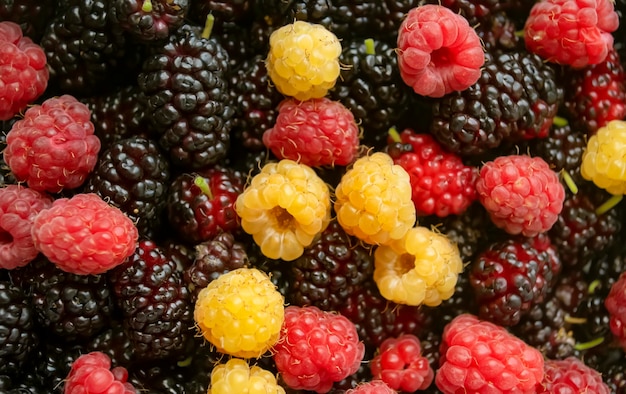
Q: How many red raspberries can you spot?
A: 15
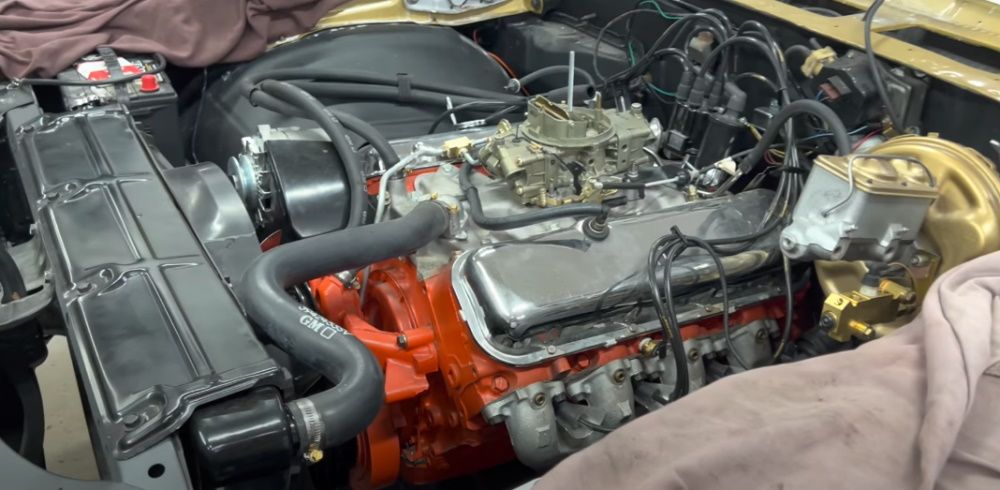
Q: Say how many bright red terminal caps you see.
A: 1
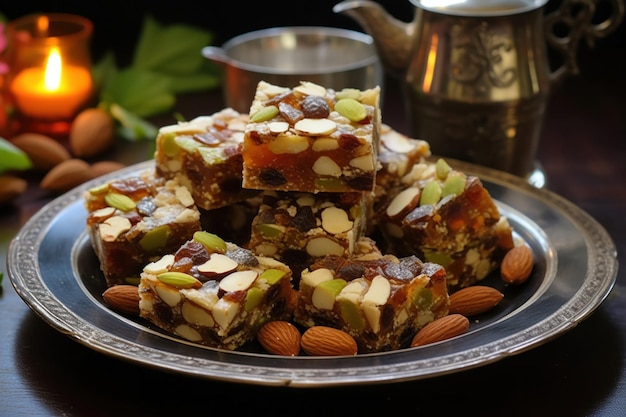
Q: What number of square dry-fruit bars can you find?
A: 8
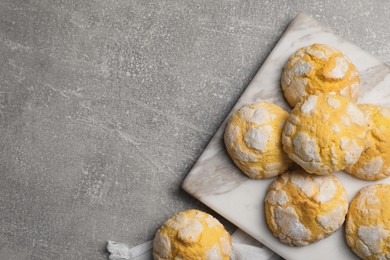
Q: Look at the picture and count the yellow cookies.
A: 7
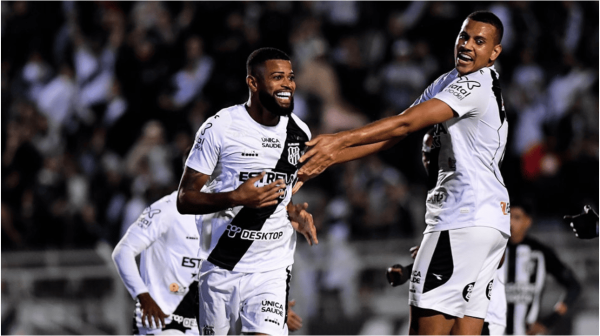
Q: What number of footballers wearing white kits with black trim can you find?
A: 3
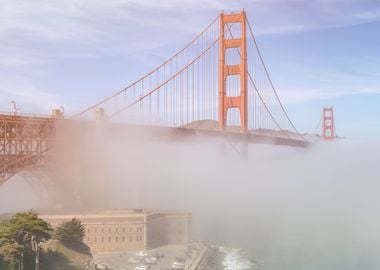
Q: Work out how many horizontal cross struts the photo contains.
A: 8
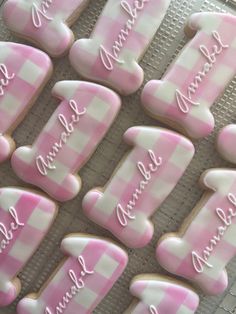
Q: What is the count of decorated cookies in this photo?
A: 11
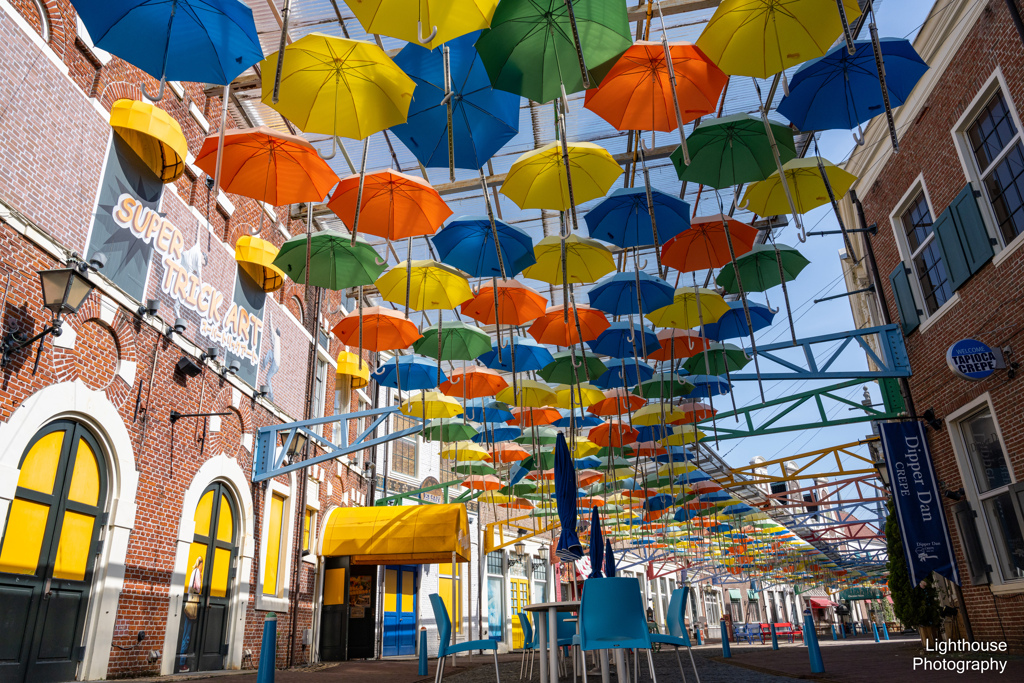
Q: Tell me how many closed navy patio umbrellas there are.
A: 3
--
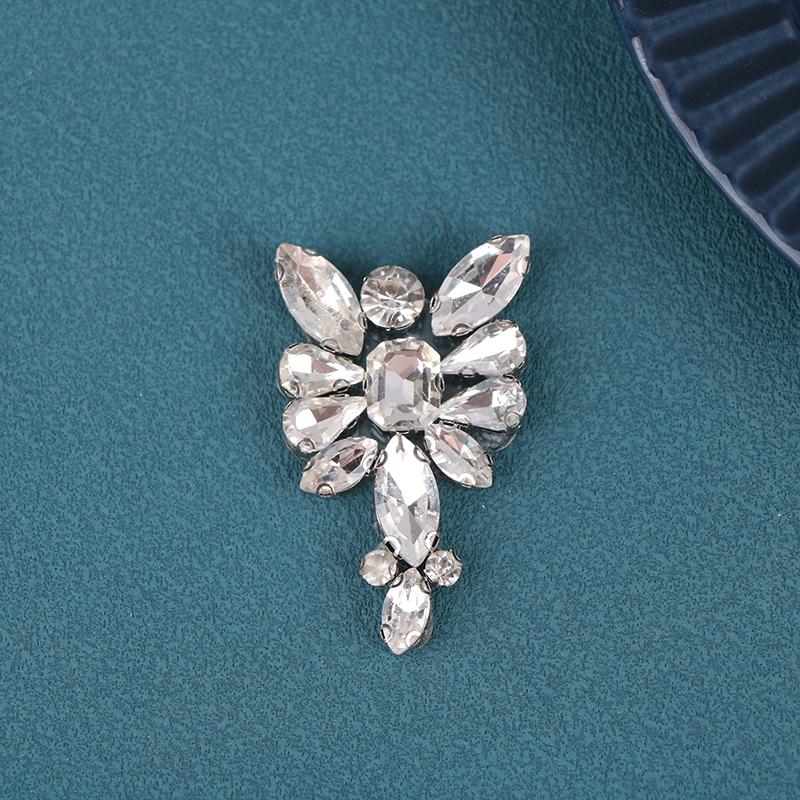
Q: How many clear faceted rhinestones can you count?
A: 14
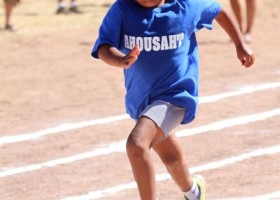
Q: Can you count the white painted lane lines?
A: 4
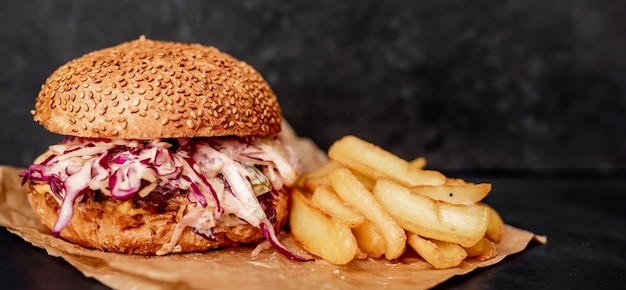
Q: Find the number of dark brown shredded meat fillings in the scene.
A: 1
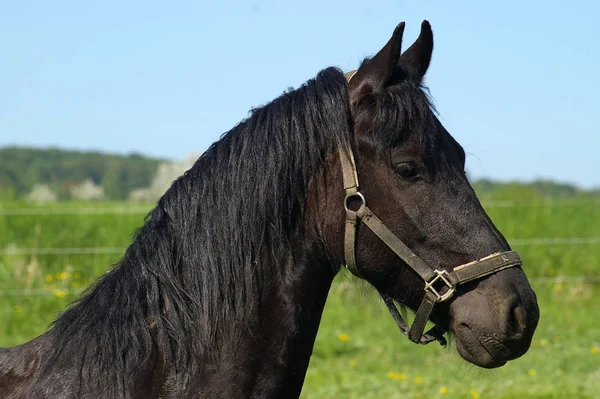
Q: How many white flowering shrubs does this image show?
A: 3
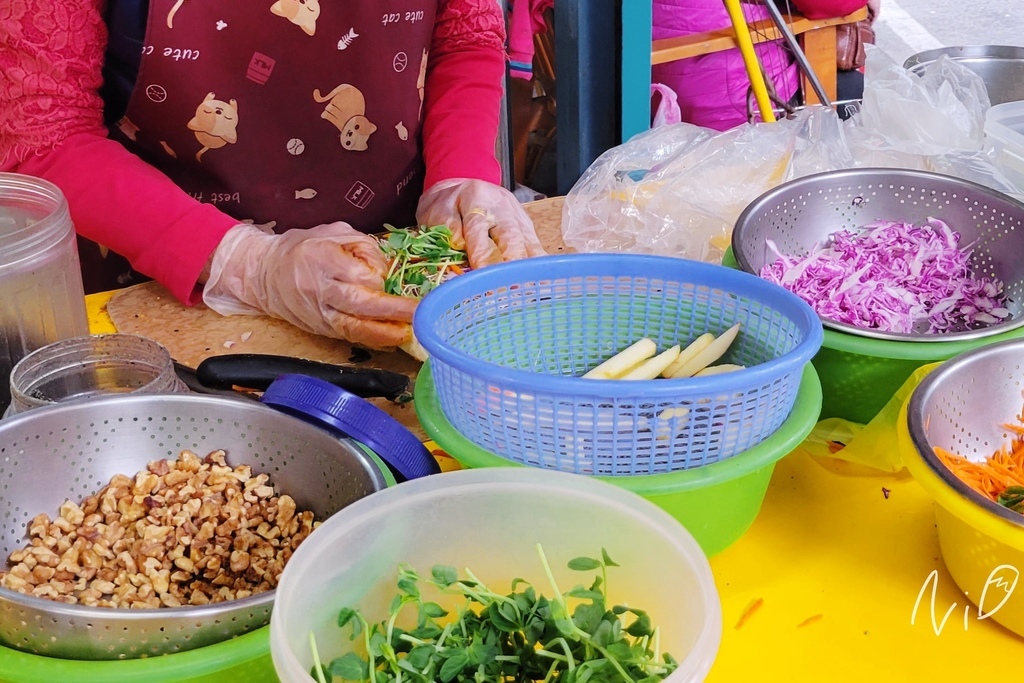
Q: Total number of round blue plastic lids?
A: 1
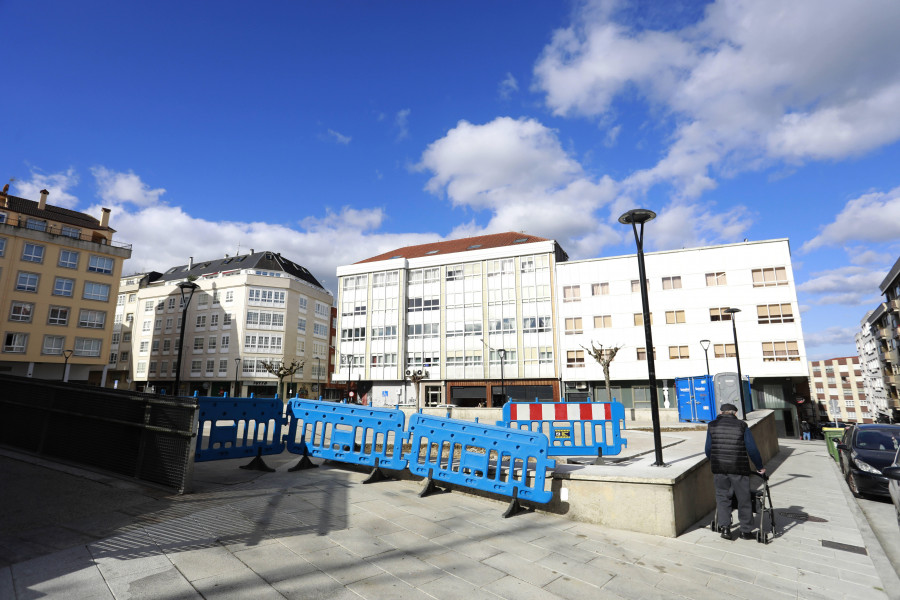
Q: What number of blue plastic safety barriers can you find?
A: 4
--
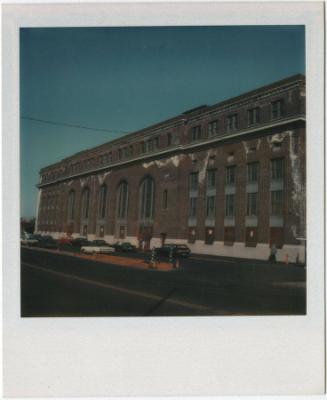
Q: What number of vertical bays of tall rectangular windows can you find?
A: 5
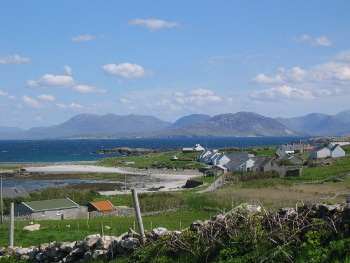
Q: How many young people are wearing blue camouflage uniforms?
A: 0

◆ Aim of the exercise
Set out every line from the material that contains the string "white".

◆ Answer space
Q: What number of footballers wearing white kits with black trim can you find?
Q: Can you count the white painted lane lines?
Q: How many white flowering shrubs does this image show?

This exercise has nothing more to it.